Il loro combinato disposto dovrebbe consentire di ridurre la quota delle fossili sul totale dei consumi energetici mondiali dall’attuale 80% (82% secondo l’ultimo Bp Statistical Review, oggi Energy Institute Statistical Review of World Energy) a livelli, comunque, ancora maggioritari: 73%-69%-62% nei tre scenari prospettati al 2030.
Traguardi estremamente ambiziosi se non inverosimili, se si pensa che la quota delle fossili si è ridotta di appena 2 punti percentuali in due decenni, mentre l’Agenzia arriva a prospettare un calo addirittura sino a 18 punti in poco più di un quinquennio.

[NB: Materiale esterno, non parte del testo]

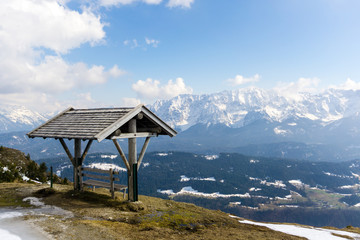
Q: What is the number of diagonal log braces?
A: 4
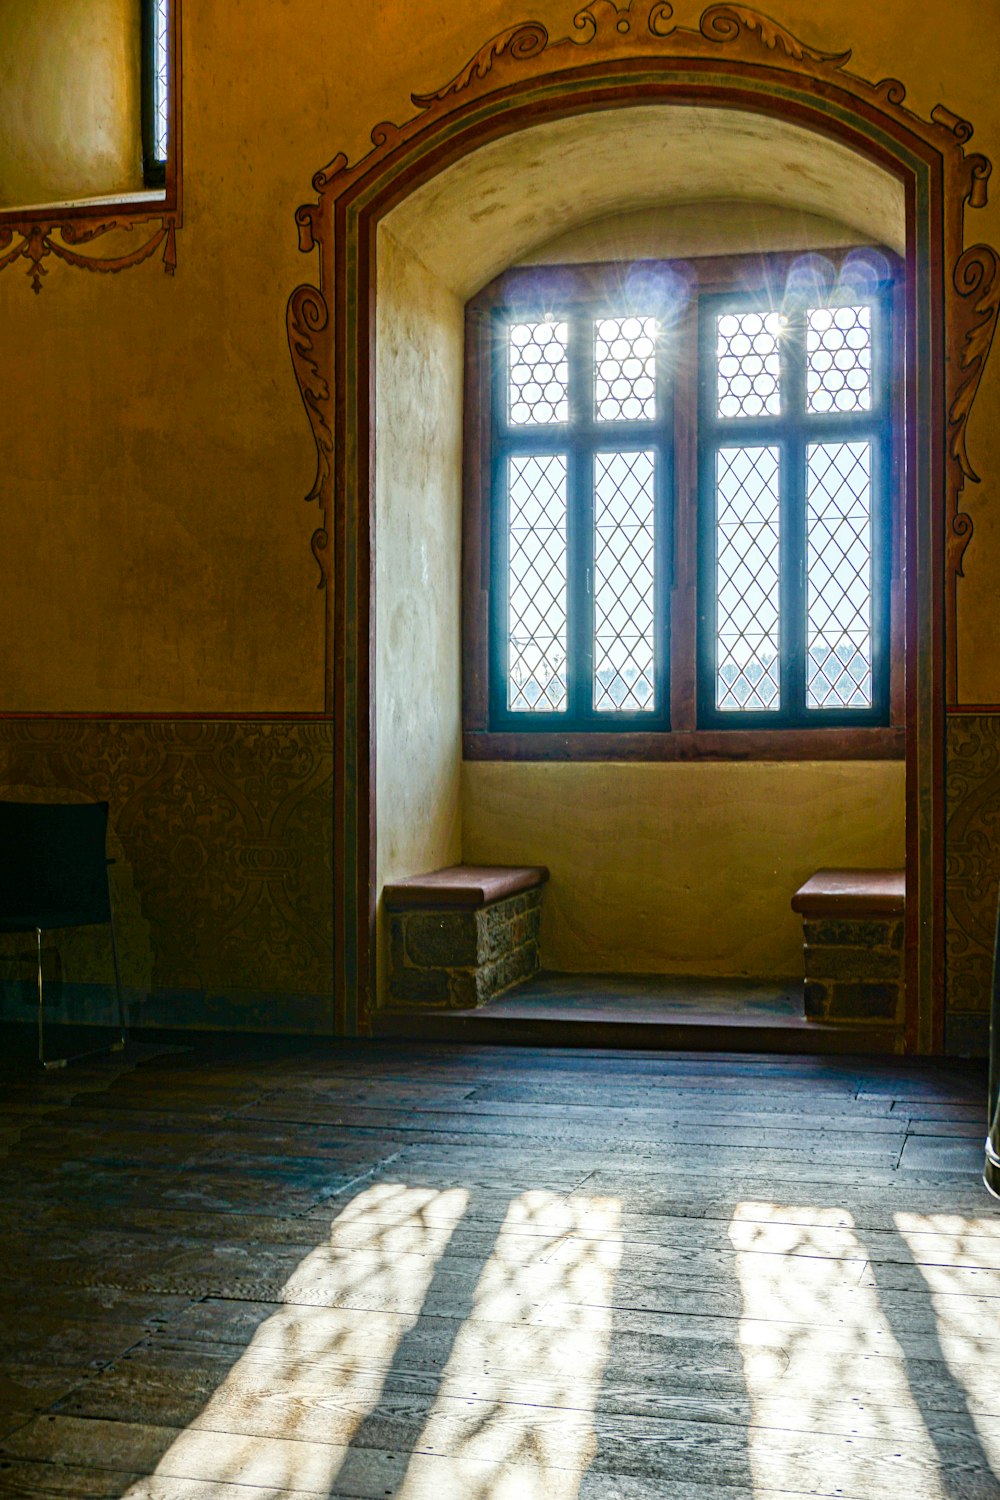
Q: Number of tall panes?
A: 4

Quale costo della transizione e quale impatto sui prezzi finali?
Di una cruciale questione il WEO poco si interessa: il costo della riconversione dei sistemi energetici nella direzione auspicata e l’impatto sui prezzi finali dell’energia.
Le passate transizioni energetiche avevano un aspetto in comune: l’abbattimento dei costi dell’energia ed i benefici per i consumatori, in ragione delle innovazioni cui si associavano (si pensi alla motorizzazione). È facile dimenticarsi dei bassi costi dell’energia quando sono bassi, per ricordarsene quando non lo sono.
Sostenere che eolico, solare, auto elettriche hanno raggiunto una strutturale parità di costo con le fonti tradizionali non è veritiero per due ragioni: da un lato, la necessità di avvalersi di impianti in grado di bilanciarne la discontinuità con costi addizionali a carico dei consumatori o dei contribuenti e, dall’altro, il crescente impiego di materiali critici nelle risorse rinnovabili che si stima sempre più costosi.
Non possiamo d’altra parte dimenticare che i sussidi riconosciuti alle rinnovabili sono ammontati nei due passati decenni a circa 5 trilioni di dollari per contribuire ad appena il 5% dei complessivi consumi energetici.
Una (duplice) occasione mancata
Per concludere: si può affermare che l’ultimo WEO, come quelli precedenti, è indubbiamente un documento utile per l’abbondanza di dati e informazioni che fornisce, ma al contempo può ritenersi un’occasione mancata per far sì che le cose possano effettivamente migliorare, così da evolvere verso l’obiettivo di abbattere le emissioni. Il tutto nei tempi che si richiedono come necessari ed a costi che non compromettano la solidità delle economie ed il benessere delle popolazioni.
Un’ultima riflessione: il WEO è uscito nei giorni in cui si sta combattendo un nuovo conflitto in Medio Oriente: quel che ci rammenta, o dovrebbe rammentarci, come l’energia sia un fatto eminentemente politico prima ancora che economico. E, d’altra parte, la stessa Agenzia di Parigi fu istituita nel novembre del 1974, a seguito della prima crisi petrolifera scoppiata il 7 ottobre del 1973: esattamente cinquant’anni prima della attuale guerra.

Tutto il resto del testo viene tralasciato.